Tag Archives: Best Fund Manager

Safe Landing is very important

Dear Patrons,

Safe Landing is very important

On September 24, 1972, a Japan Airlines flight landed at Juhu Aerodrome near Bombay instead of the much larger Santacruz Airport (now Chhatrapati Shivaji International Airport) and overran the runway.

As the plane was nearing Bombay, the crew planned to make landing approach to Santacruz Airport (BOM). When speaking with Bombay Air Traffic Control, the controller asked the plane if it had a “visual on the runway?” The pilots replied, “yes, we can see it.” the ATC controller asked the pilots to make a visual approach.

Following these instructions, the pilots flew over Runway 09 and executed a 360-degree turn to approach again from the west. But after doing this 360-degree manoeuvre when the plane touched down on Runway 8, the pilot found it was Juhu Aerodrome 2.3 miles west of (BOM) and used only by small aircraft.

The captain immediately realized the mistake and activated the spoilers and maximum power to the brakes. With not enough runway left, an overrun was unavoidable. As the plane overshot the runway, both engines on the port wing broke off, damaging the main landing gear, which caused the nose of the aircraft to dive into the ground. At the time of the accident, there were 14 crew and 108 passengers on board.

The Airline Company and ATC have blamed each other for this fiasco. However, there is important investing lesson from this incident.

Equity Investors continuously look for better returns scenarios but at the same time some volatile events also arise when their investment land on unknown terrain. Investment journey is not always smooth ride. It often pass through rough situation and investors have to have the ability to land investment properly.

At Shalibhadra, we believe to hand hold investors when the investment pass through rough patch. Investment journey is not always keep on flying but also to land it safely whenever required and again fly high when winds are favorable.

Nishit Siddharth Shah

Follow the Owner, Not the Dog

Dear Patrons,

Follow the Owner, Not the Dog

On a Sunday morning, fund manager based in New York, Ralph Wanger takes his excited dog for a stroll. He follows the same path for the stroll which he followed for years. Starting at Columbus Circle, Through Central Park, ending at Metropolitan Museum. All the years he has been doing this exercise without noticing one thing which he noticed on one fine day.

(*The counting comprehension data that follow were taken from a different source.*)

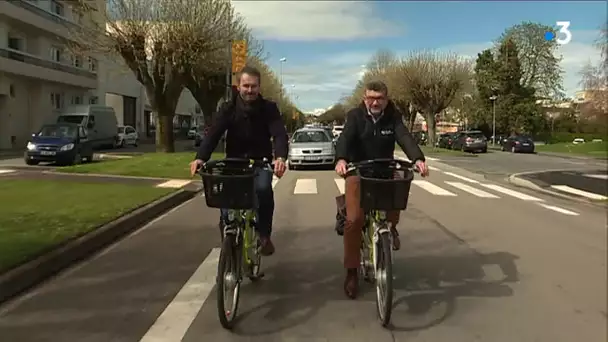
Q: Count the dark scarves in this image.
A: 1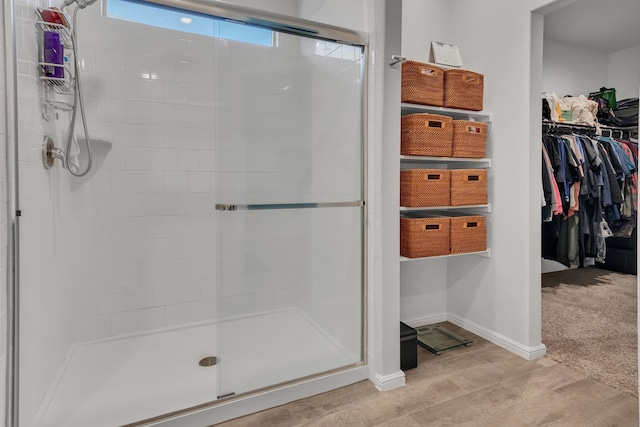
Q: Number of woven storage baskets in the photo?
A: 8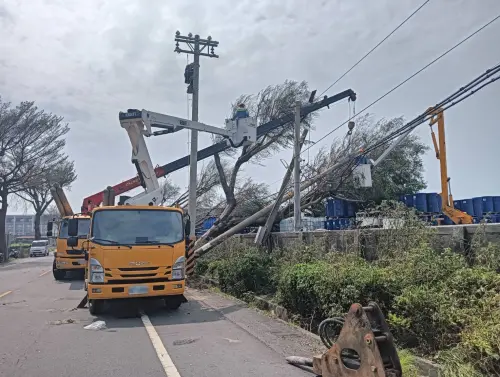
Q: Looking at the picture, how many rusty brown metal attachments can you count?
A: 1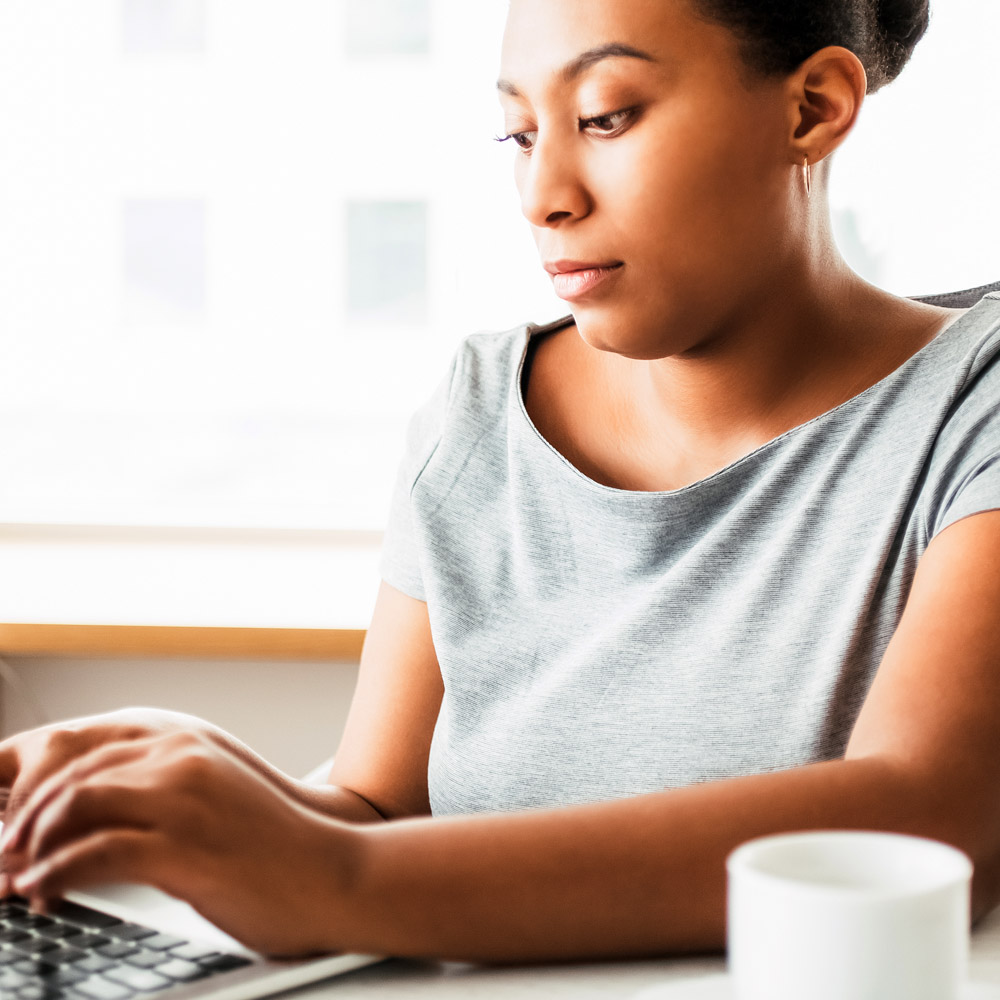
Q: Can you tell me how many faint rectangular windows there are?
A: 4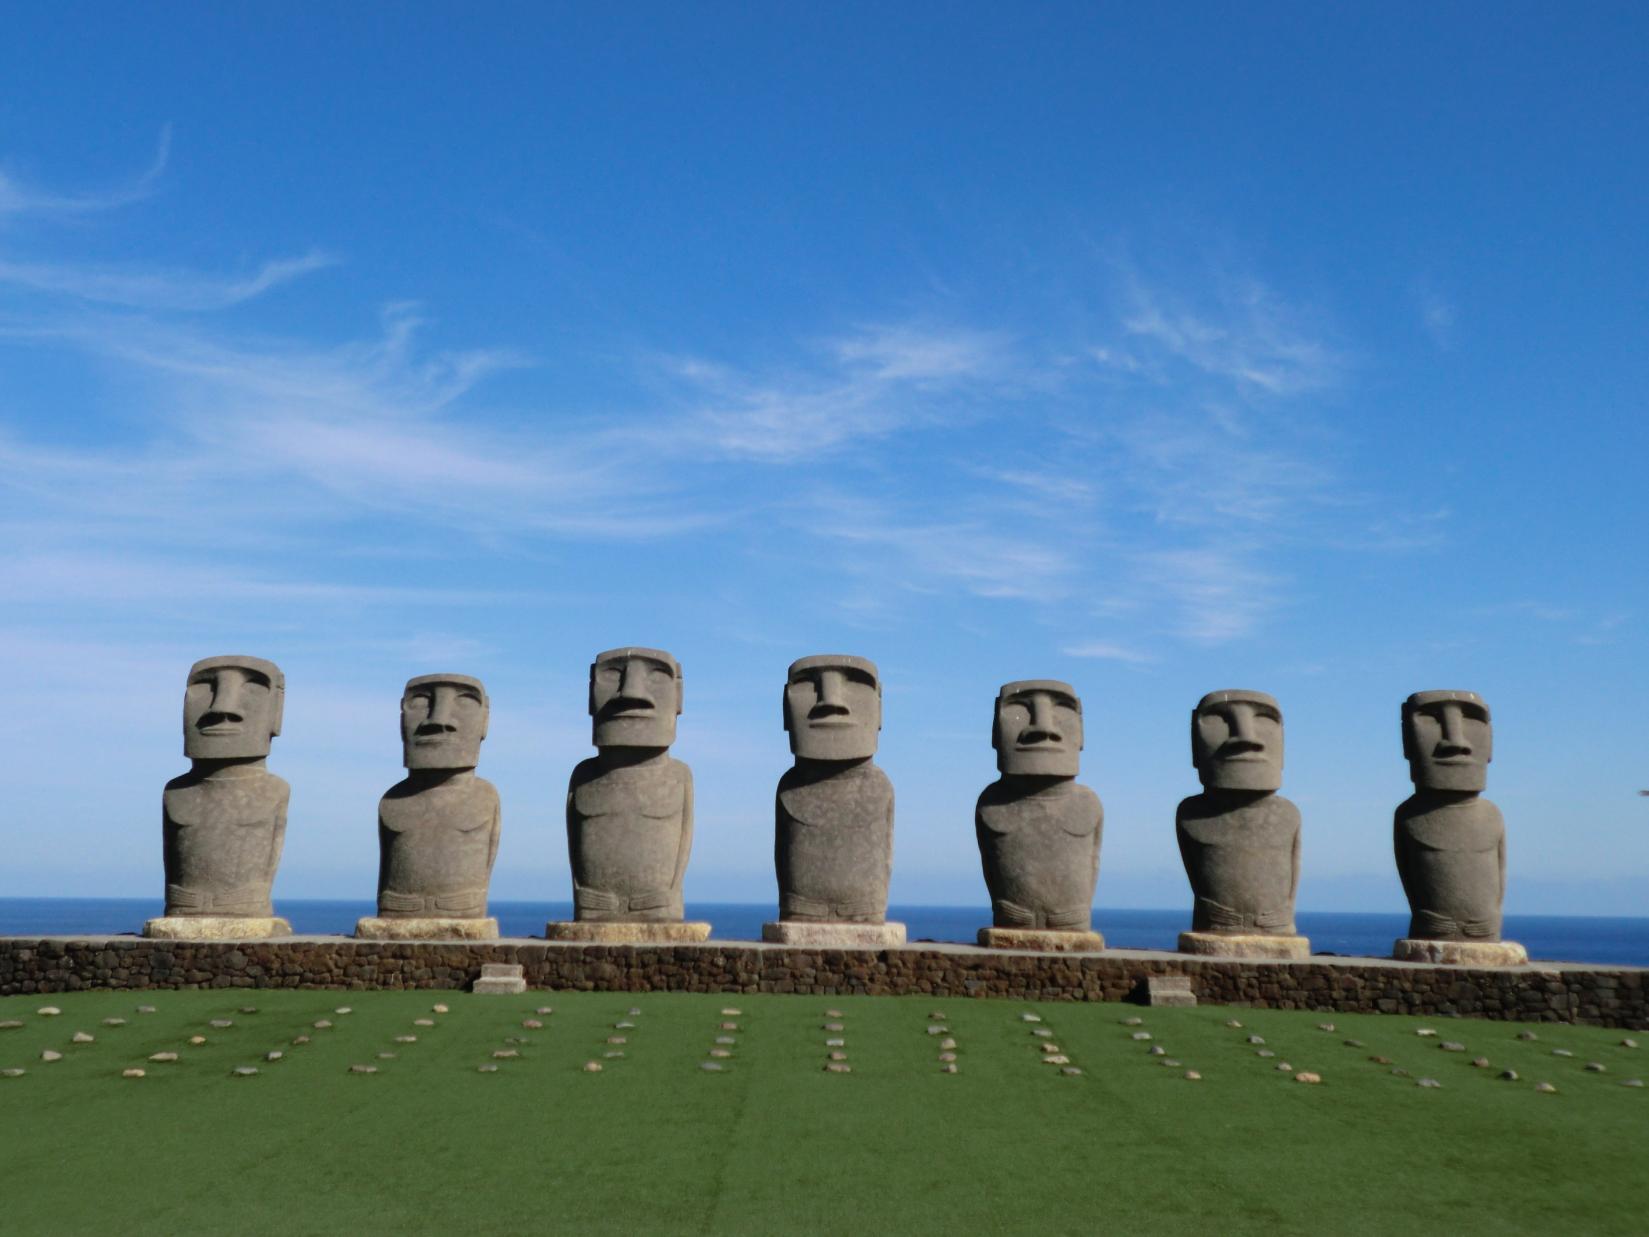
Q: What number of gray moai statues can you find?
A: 7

In his fitness tracking device, he has walked around 1.5 miles on average while the dog has walked more than 2.5 miles. Later that day he realized the reason that the dog was darting randomly in every direction. Both the owner and the dog headed the same direction but the dog had multiple focus at one time while owner had one focus, Metropolitan Museum.

What is astonishing in investment psychology term is that almost all of the market players, big and small, have their eye on the dog (markets), and not the owner (businesses). Investors gets distracted by secondary or peripheral factors while emphasize should be on to focus on the source of information.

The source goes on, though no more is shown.